╭──
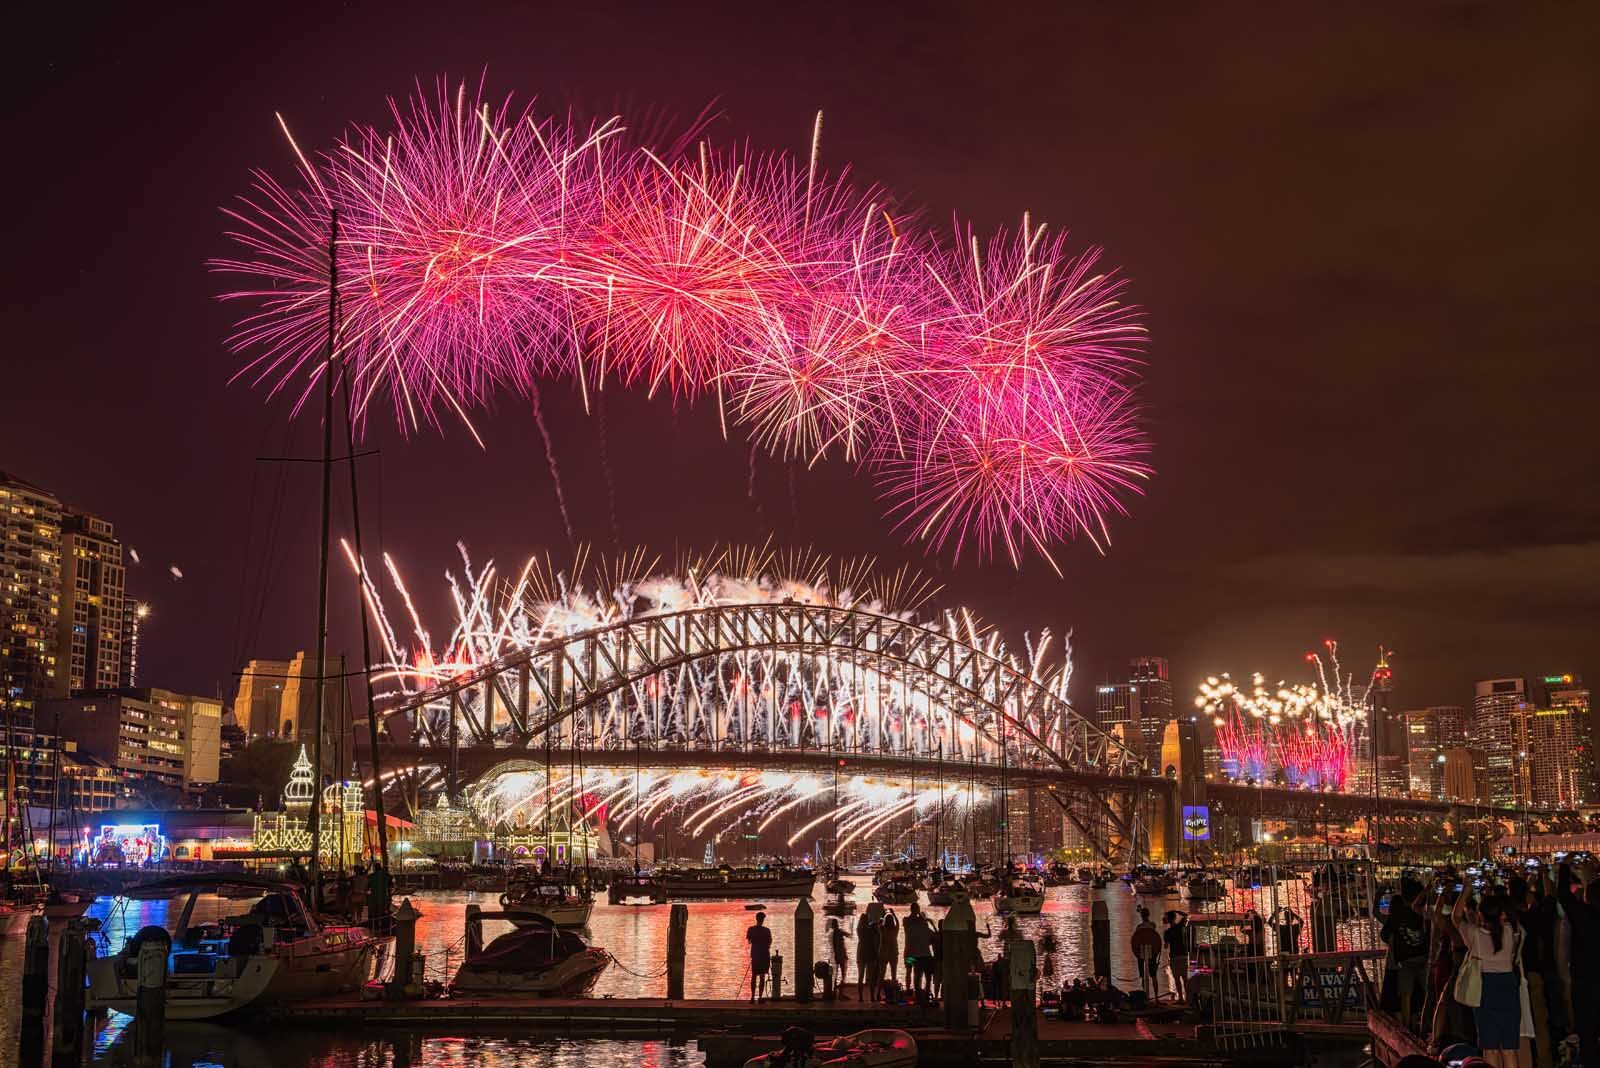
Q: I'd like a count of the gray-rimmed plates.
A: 0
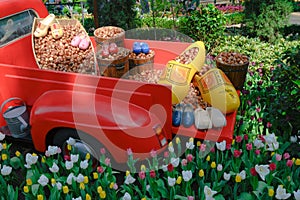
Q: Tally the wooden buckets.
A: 4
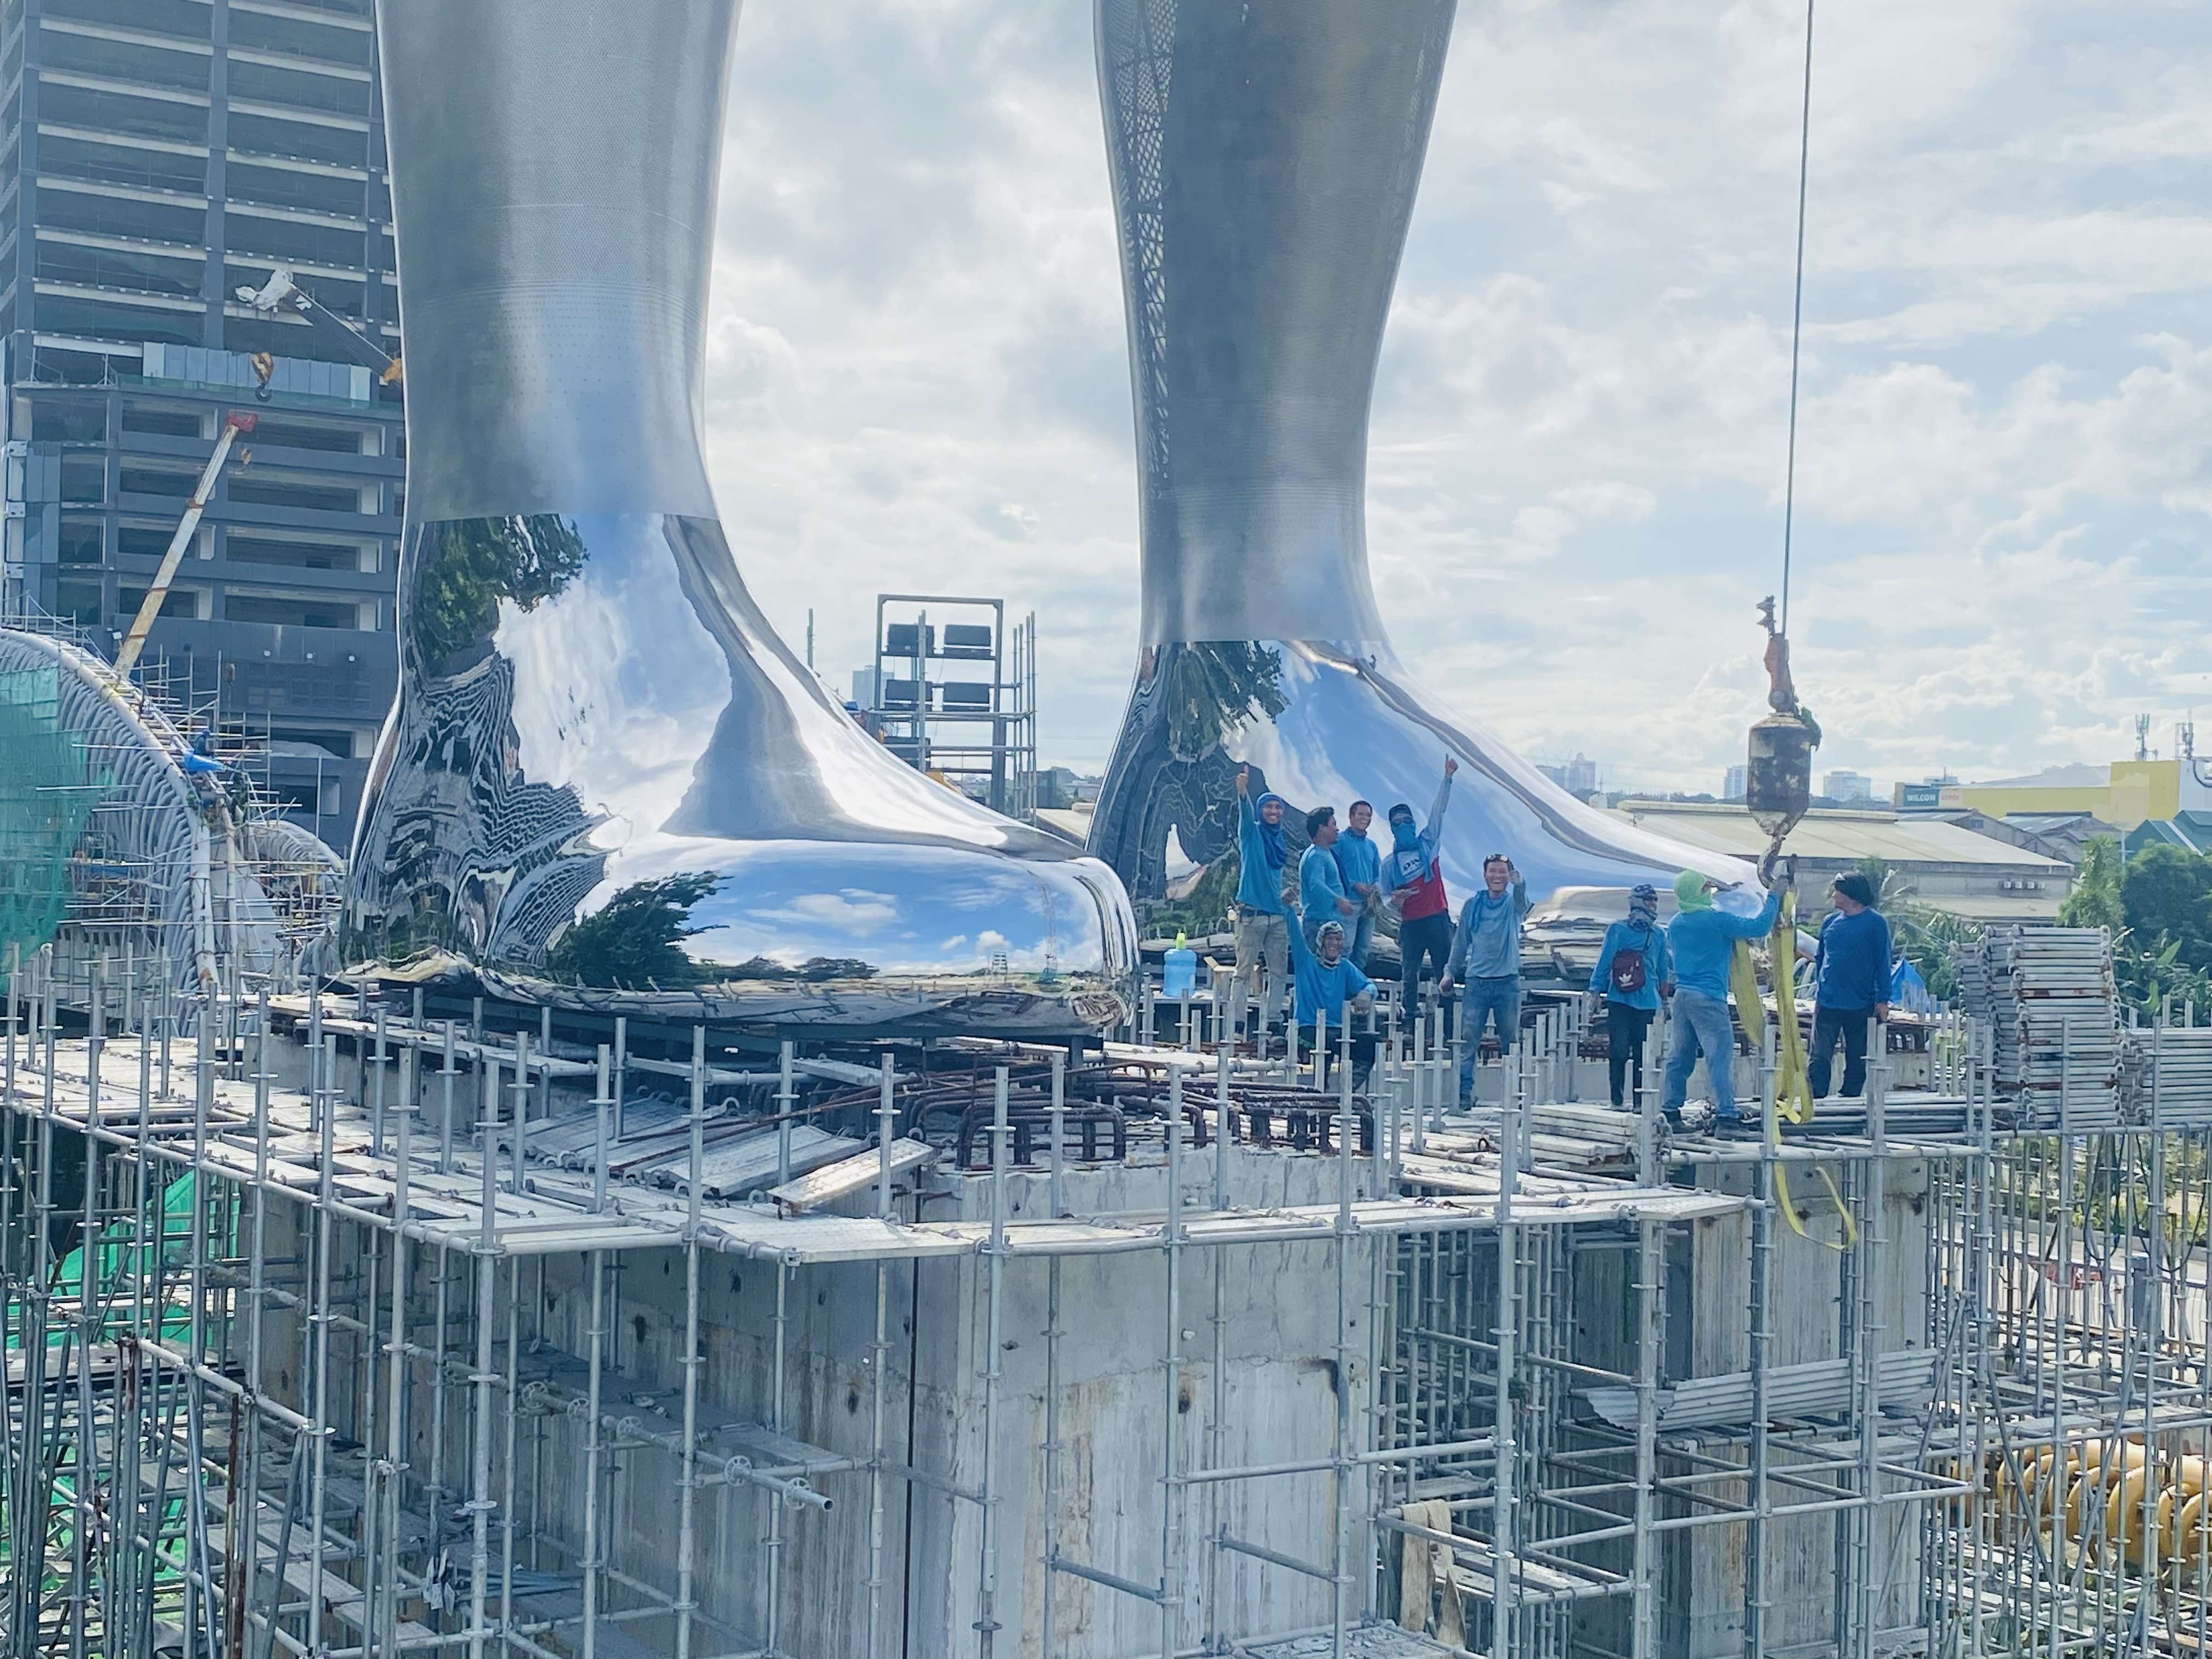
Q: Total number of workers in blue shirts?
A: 8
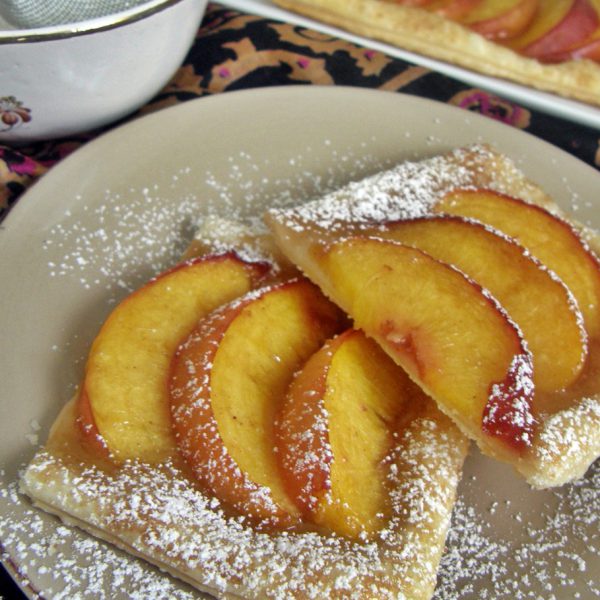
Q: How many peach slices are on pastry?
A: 6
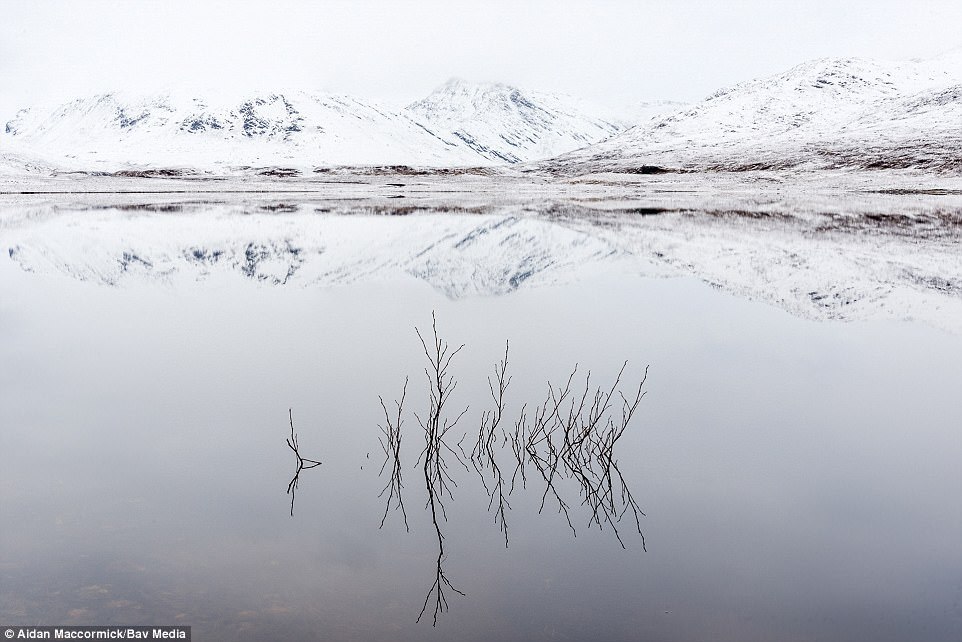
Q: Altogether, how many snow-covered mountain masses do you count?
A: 3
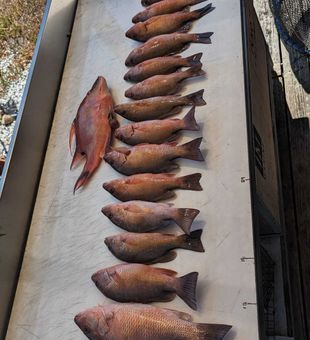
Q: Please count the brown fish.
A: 14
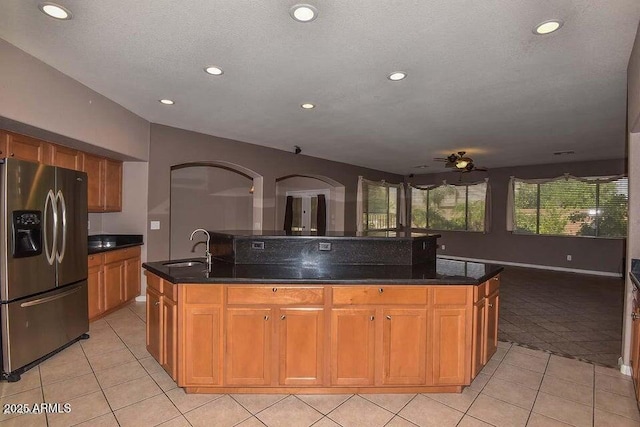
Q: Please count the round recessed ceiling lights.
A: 7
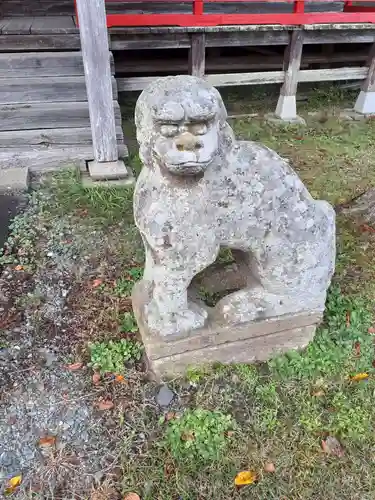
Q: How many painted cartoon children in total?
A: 0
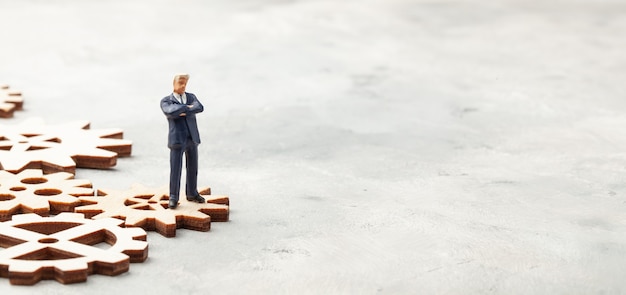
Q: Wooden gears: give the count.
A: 5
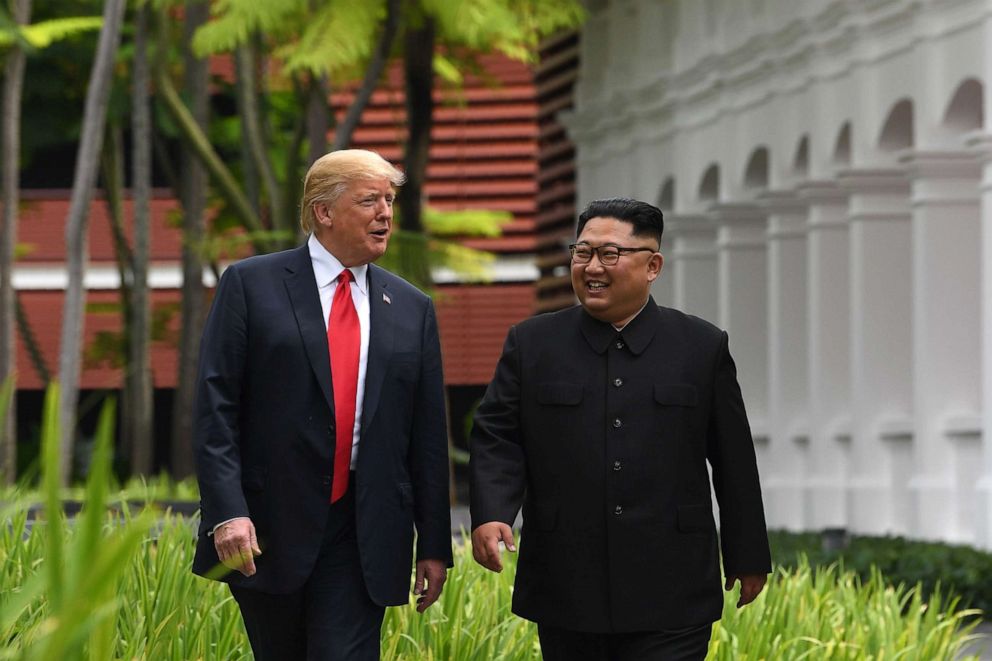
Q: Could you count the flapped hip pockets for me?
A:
╰──
:: Requirement ::
Your copy of the entries must be exact and must not include any of their pictures.

:: Solution to the exercise ::
Q: I'd like a count of the gray-rimmed plates.
A: 0
Q: Tally the wooden buckets.
A: 4
Q: Total number of workers in blue shirts?
A: 8
Q: How many peach slices are on pastry?
A: 6
Q: Altogether, how many snow-covered mountain masses do you count?
A: 3
Q: Please count the brown fish.
A: 14
Q: Please count the round recessed ceiling lights.
A: 7
Q: How many painted cartoon children in total?
A: 0
Q: Wooden gears: give the count.
A: 5
Q: Could you count the flapped hip pockets for me?
A:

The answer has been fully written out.